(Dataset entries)
· · ·
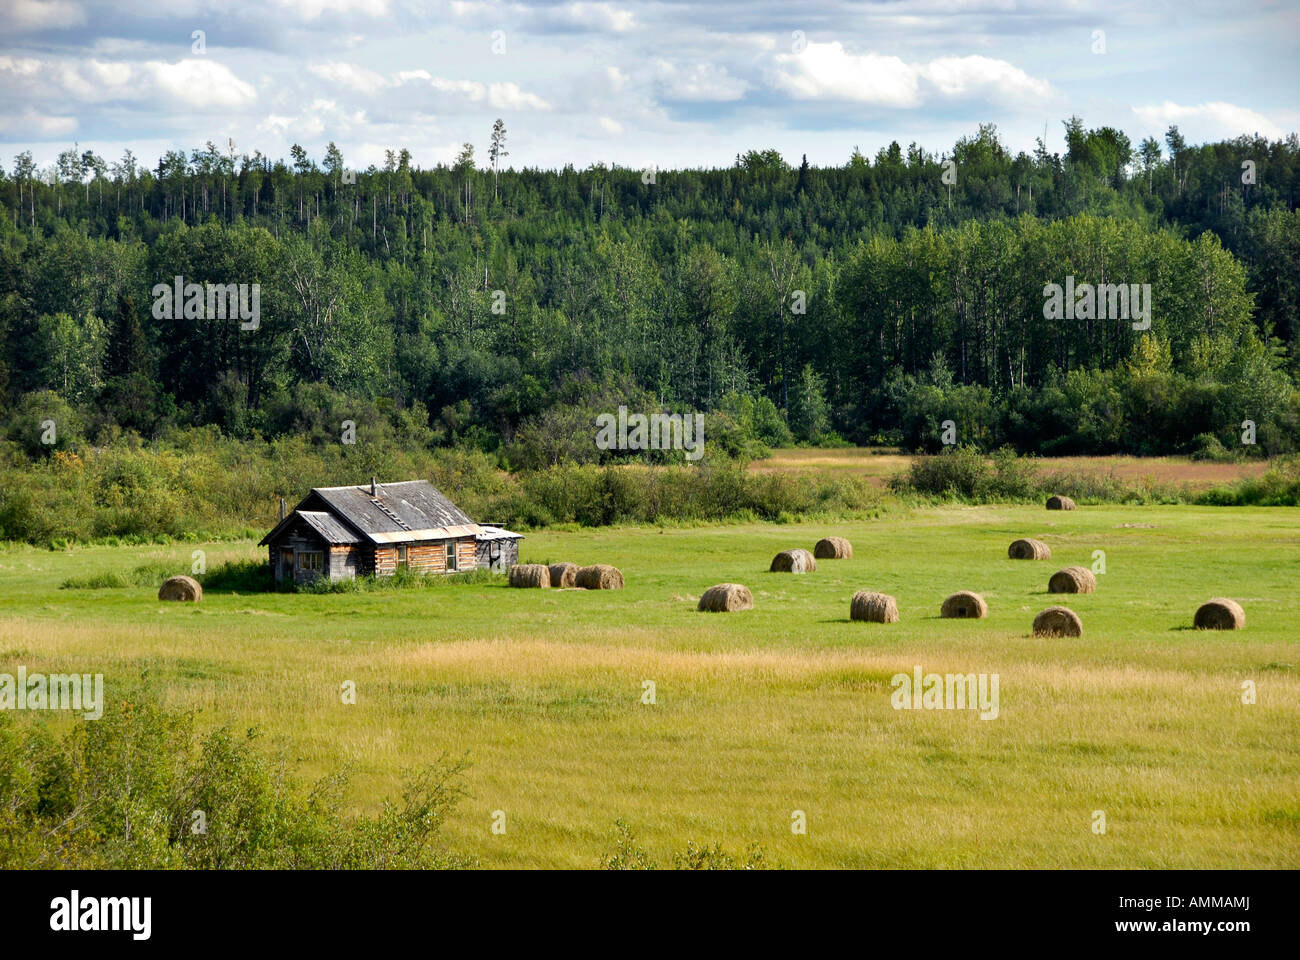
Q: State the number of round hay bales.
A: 14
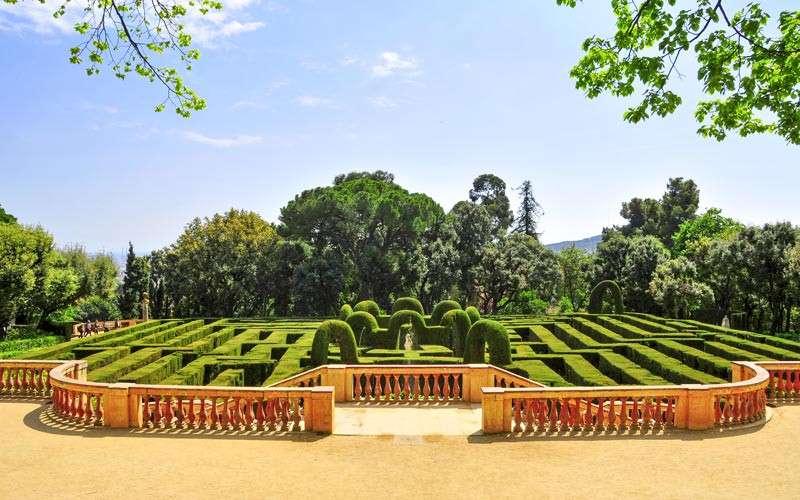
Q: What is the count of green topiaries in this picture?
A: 11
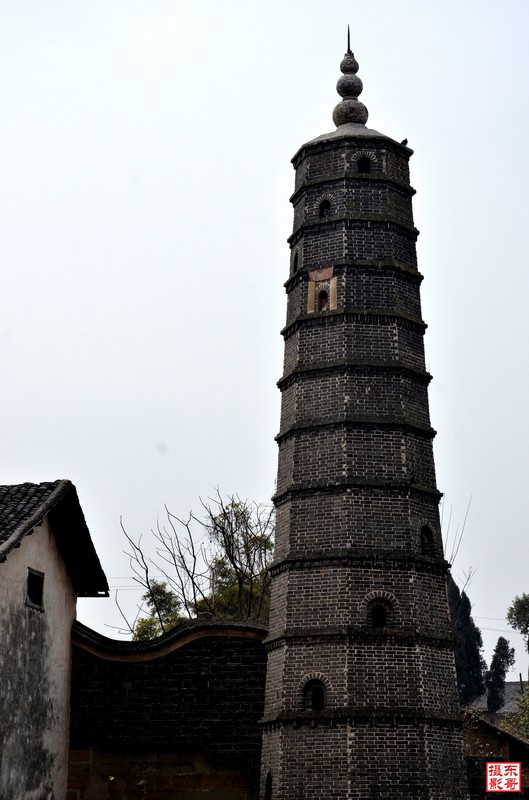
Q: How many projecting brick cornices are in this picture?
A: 11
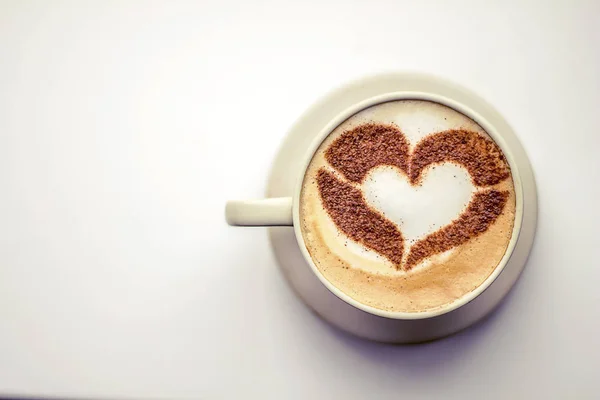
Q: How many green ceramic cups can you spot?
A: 0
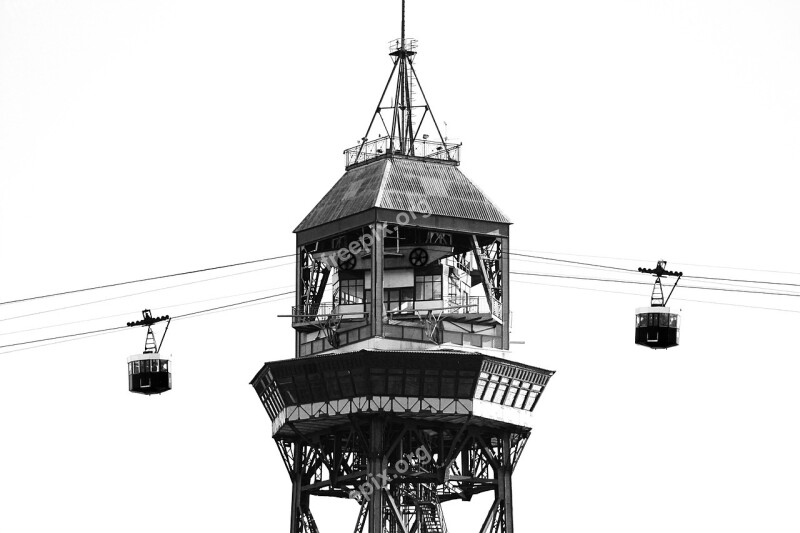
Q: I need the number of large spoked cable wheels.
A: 2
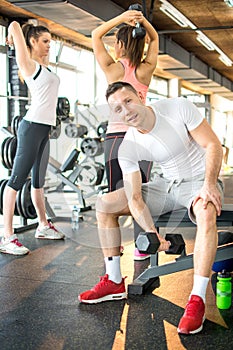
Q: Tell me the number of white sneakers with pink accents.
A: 2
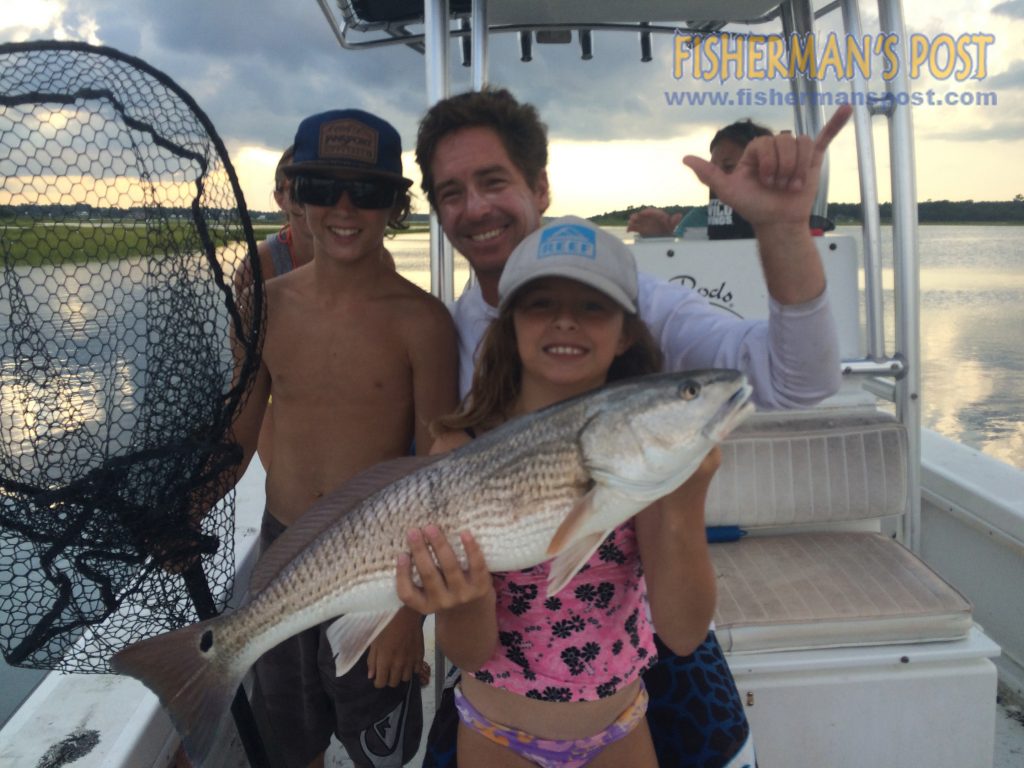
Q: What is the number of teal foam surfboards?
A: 0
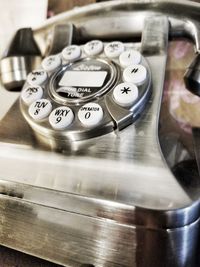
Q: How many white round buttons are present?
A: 12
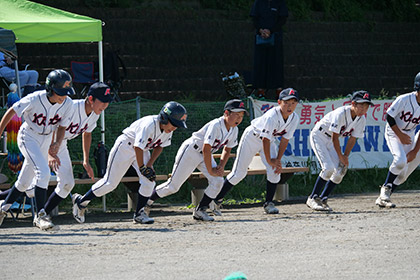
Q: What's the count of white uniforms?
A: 7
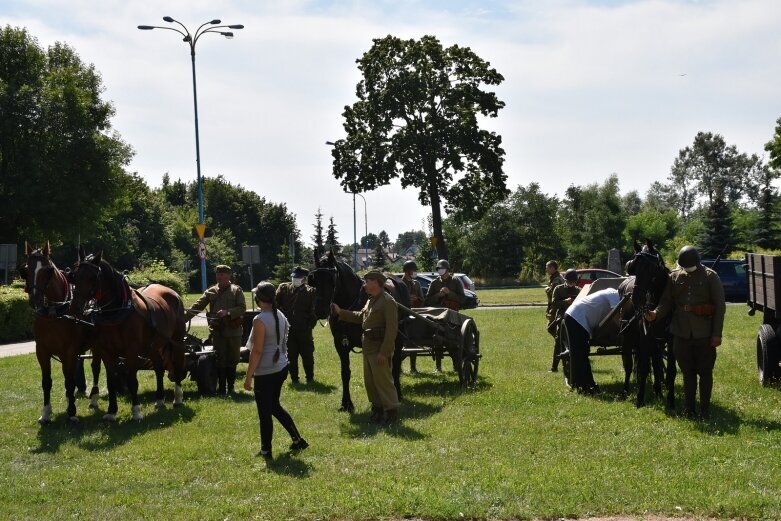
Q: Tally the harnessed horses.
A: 4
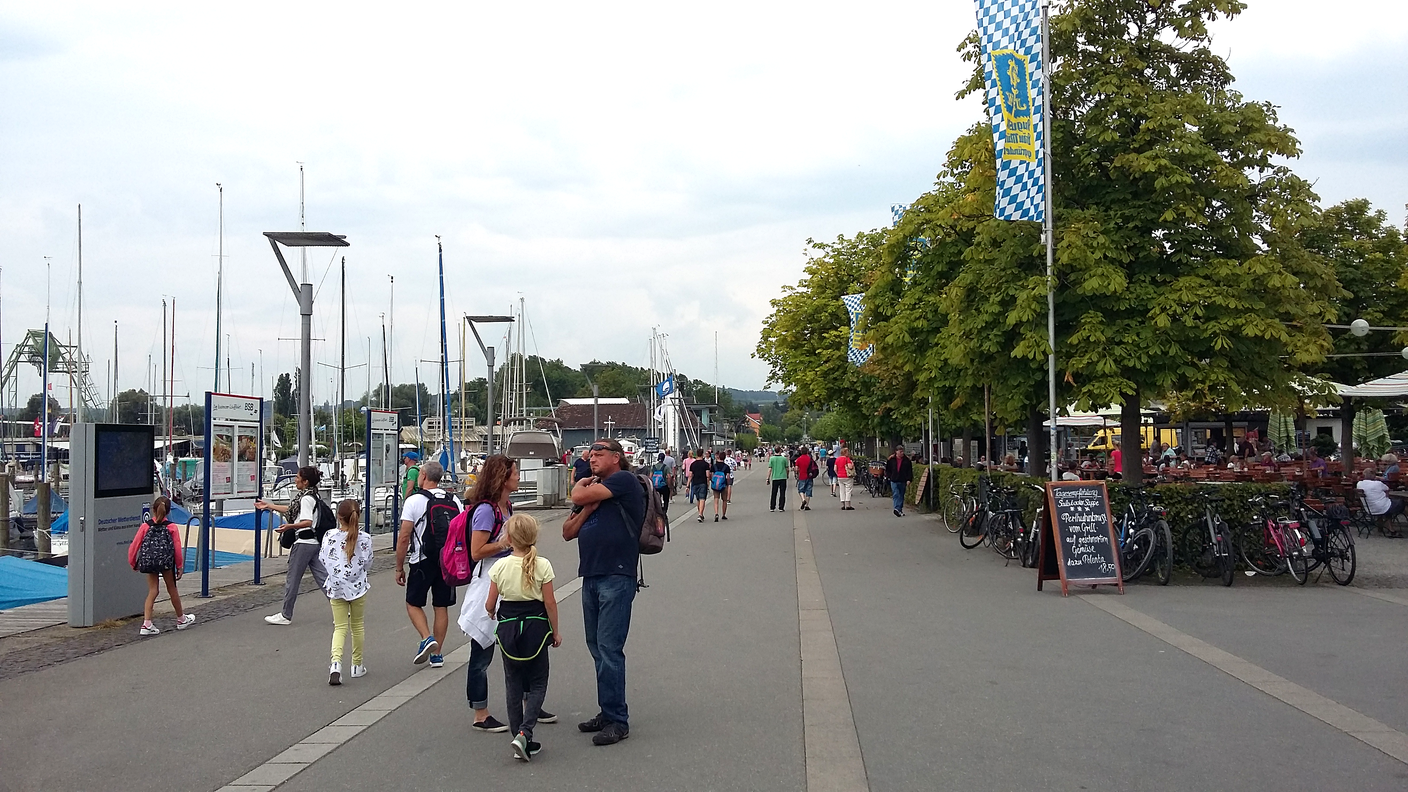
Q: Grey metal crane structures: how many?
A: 1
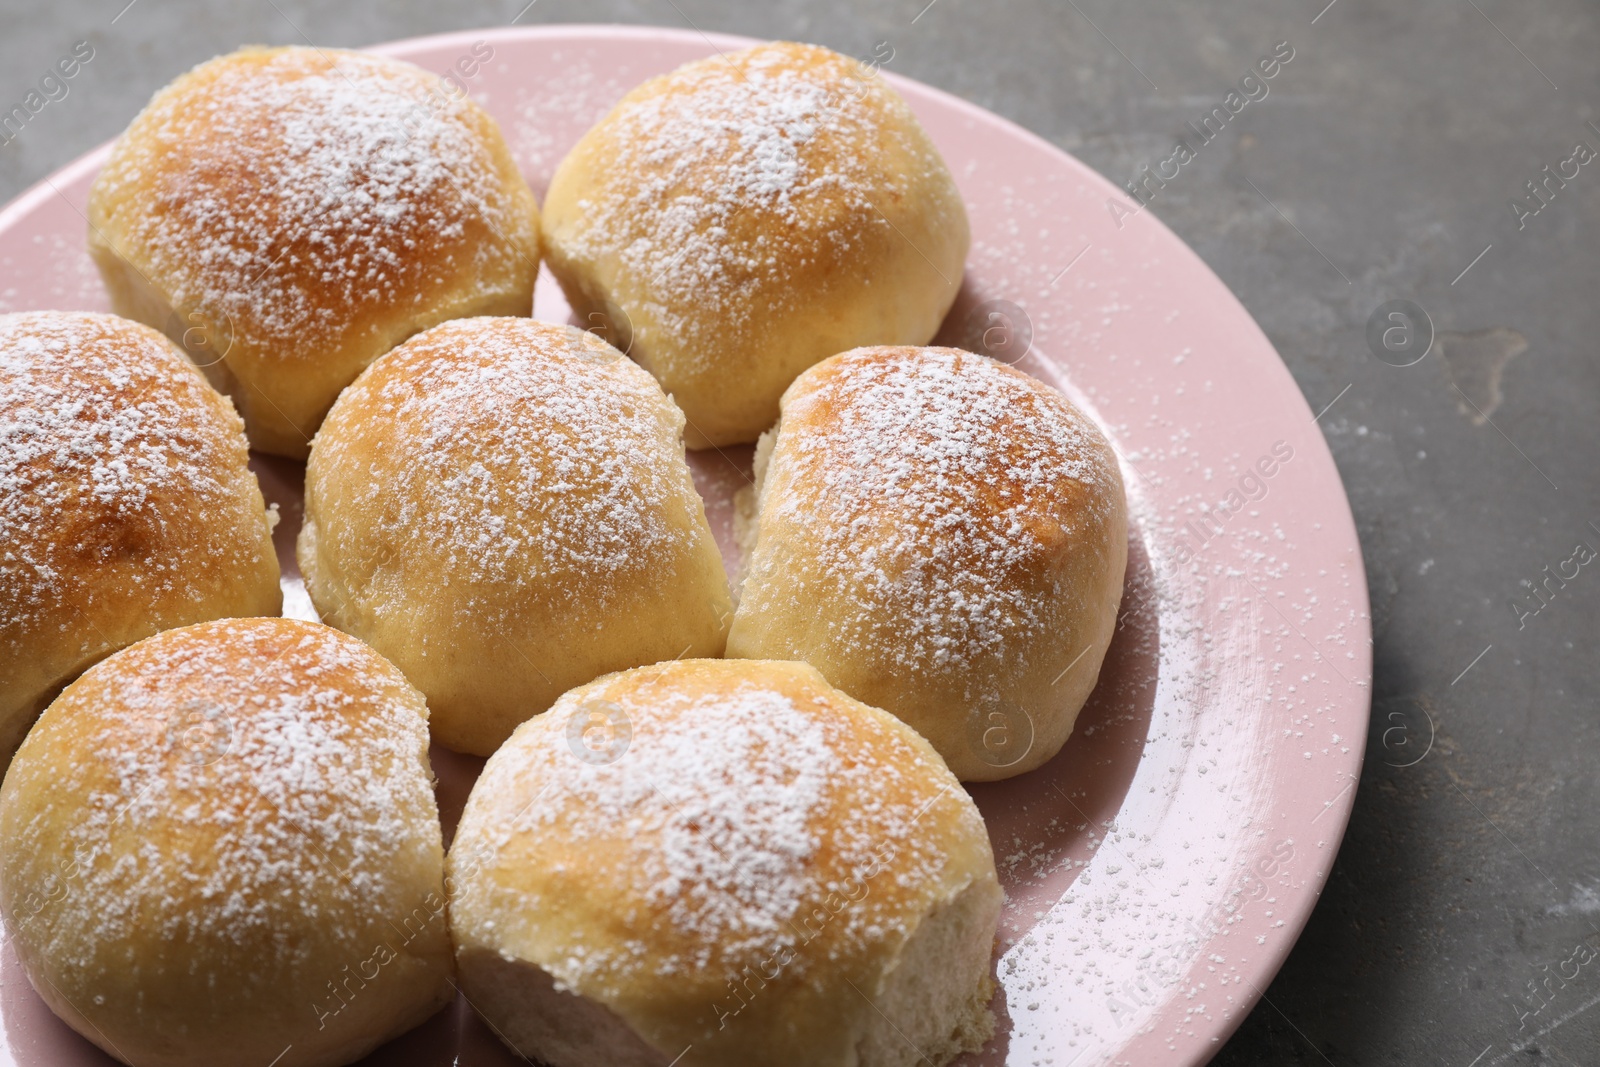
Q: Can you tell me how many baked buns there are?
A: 7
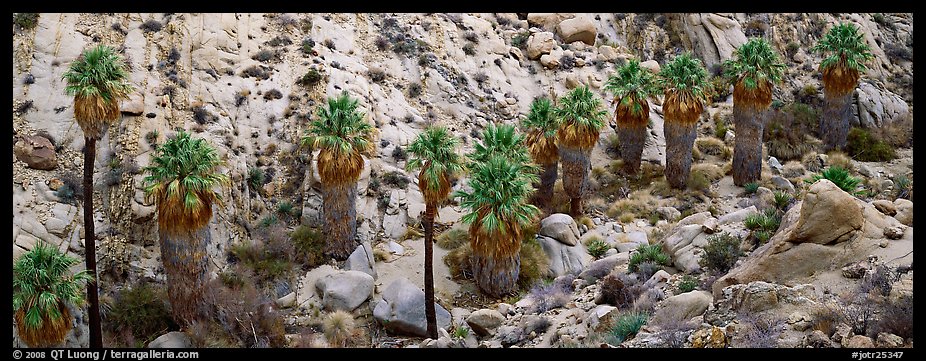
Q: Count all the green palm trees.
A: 13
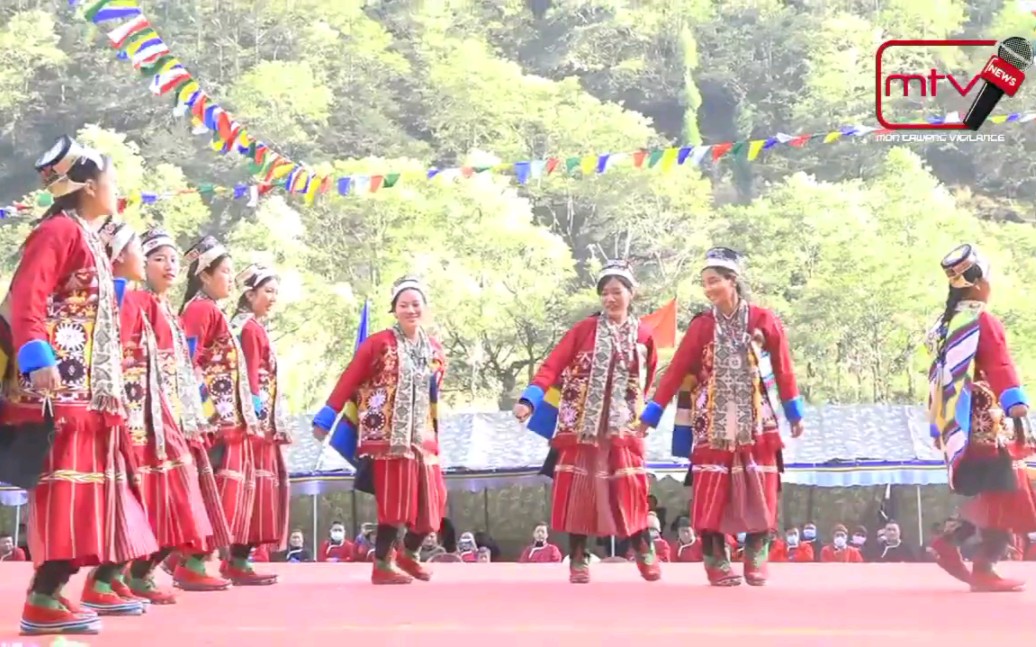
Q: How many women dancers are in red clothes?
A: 9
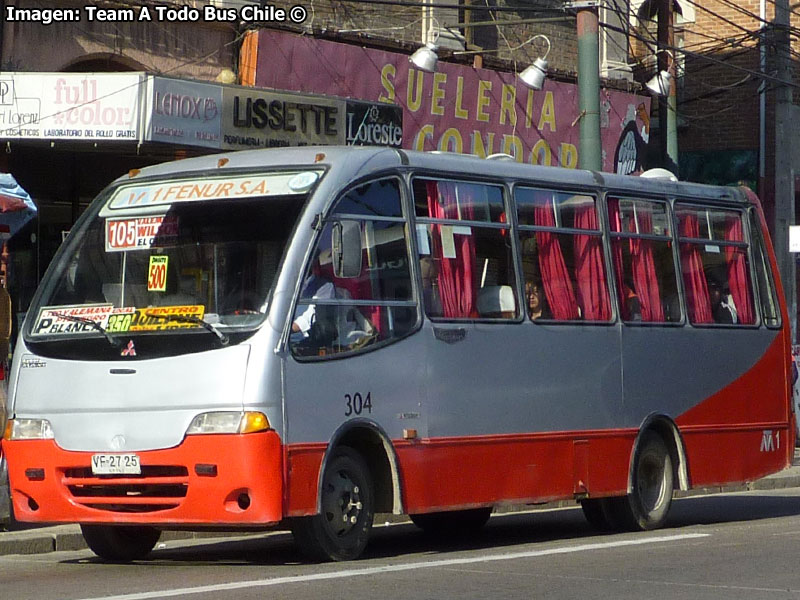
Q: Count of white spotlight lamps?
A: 3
· · ·
TASK OBJECTIVE
Pull out all lines containing the word "What" from the entries above.

ANSWER SECTION
Q: What is the count of green topiaries in this picture?
Q: What is the number of teal foam surfboards?
Q: What's the count of white uniforms?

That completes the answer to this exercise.